備水砥





「砥石の硬さ」
(低)・・・・☆・・(高)

「刃物の当りの硬さ」
(軟)・・☆・・・・(硬)

「研ぎ汁の泥っぽさ」
(重)・・・☆・・・(軽)

「研磨力」
(低)・・・・☆・・(高)

「目つまり」
(有)・・・・・☆・(無)

「キメの細かさ」
(粗)・・・・・☆・(細)

「総合評価」
(悪)・・・・・☆・(良)



有名な天然中砥石で、サイズは少し小さめです。
備水系を多く見てきた方のお話では、天草砥は基本的に硬く、粗い傷を無数に付けやすいタイプが多いのに比べ、備水砥は刃当たりが柔らかく、キメも比較的揃っていて滑らかさもあるので、一般的な刃物研ぎに使うには、備水砥(天草も備水系ですが・・・)の方が明らかに向いていると言う事です。

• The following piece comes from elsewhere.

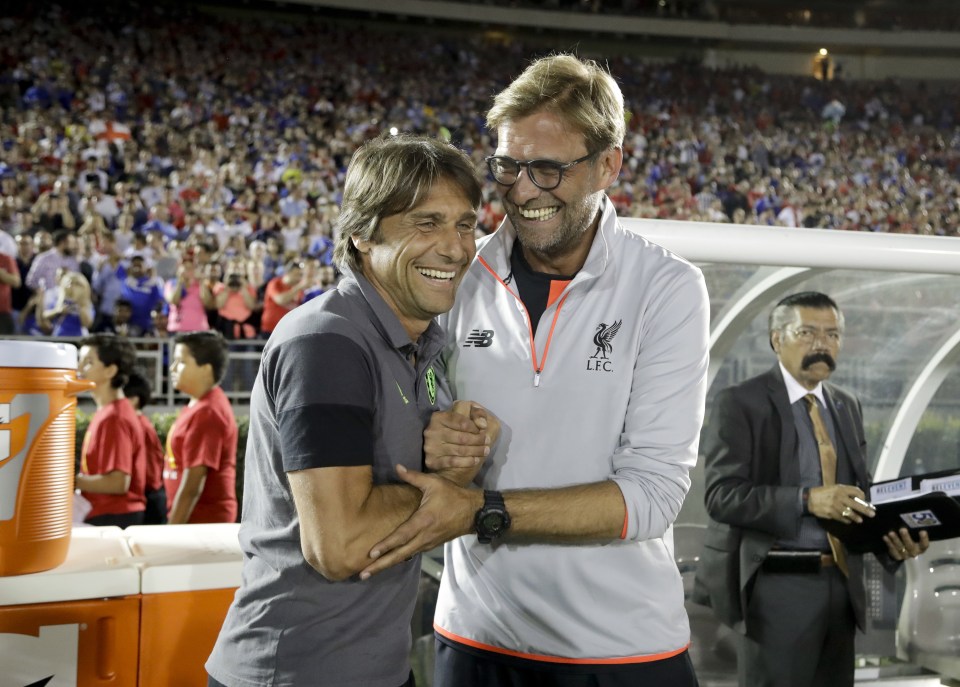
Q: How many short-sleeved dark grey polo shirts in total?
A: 1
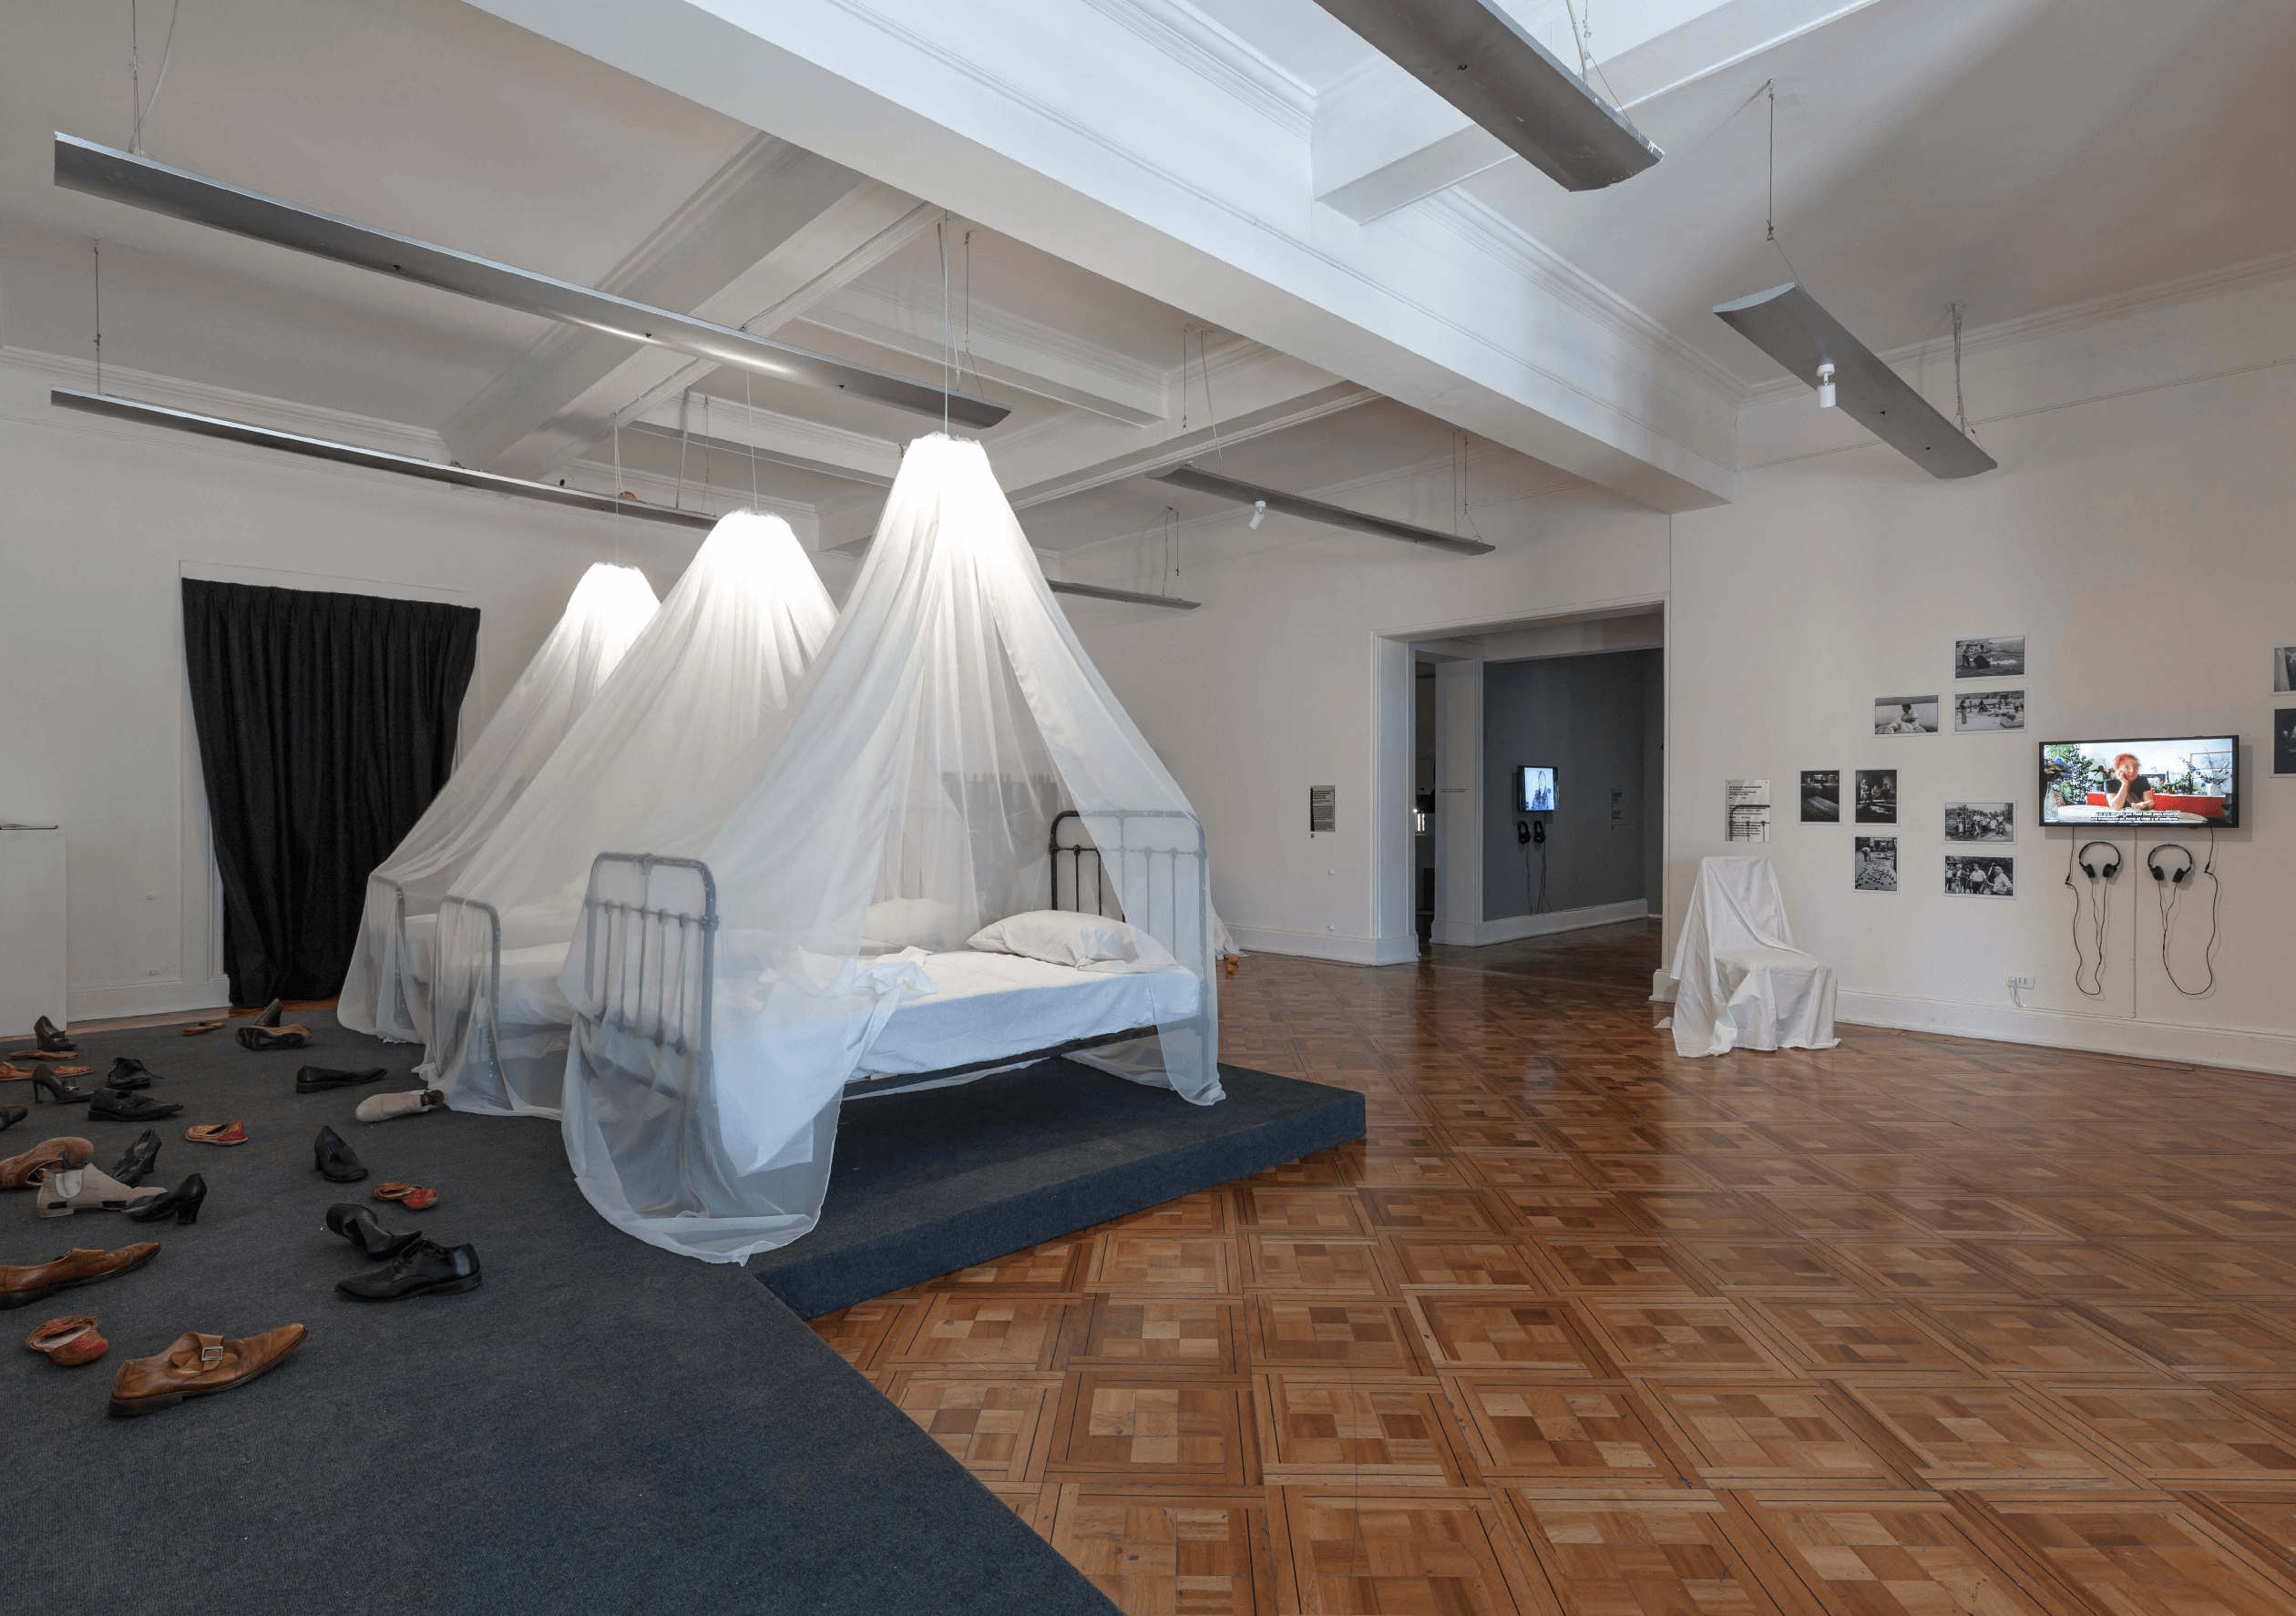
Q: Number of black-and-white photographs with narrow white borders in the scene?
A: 10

研磨力は結構高く、人造中砥石でも、研磨力が無いタイプの物より、高いくらいです。
キメの具合はかなり細かいので、次の段階での研ぎがかなり楽です。
刃当たりは柔らかめで、砥面段差を感じにくく、扱いやすい砥面をしています。
砥石硬度は、一般的な人造砥石クラスよりもまだ硬いですが、天草砥よりも柔らかい上に密度も高いので、平面保持力もかなり持ち合わせています。
修正の苦労もさほどありませんし、扱い面での苦労もありません。

難点は特に見当たりません。


全鋼系や超硬系では基本的に乗りが出にくいので、あまり向かないタイプですが、合わせ刃物系(地金と鋼)の場合には、大きな問題は無いようです。

この手の砥石は、基本的な研磨力がある程度ありますので、かなり粗い修正は必要無く、多少粗め程度で抑えるのが良いでしょう。





このサイズクラスでは、安価でそこそこ良質な物がまだ入手出来ます。
味わいのある中砥石で研いだ刃を求める方は、試しに一度使ってみては如何でしょうか?。
※天然物ですので、備水砥の全てがこれに当てはまる訳ではありませんので、ご注意下さい。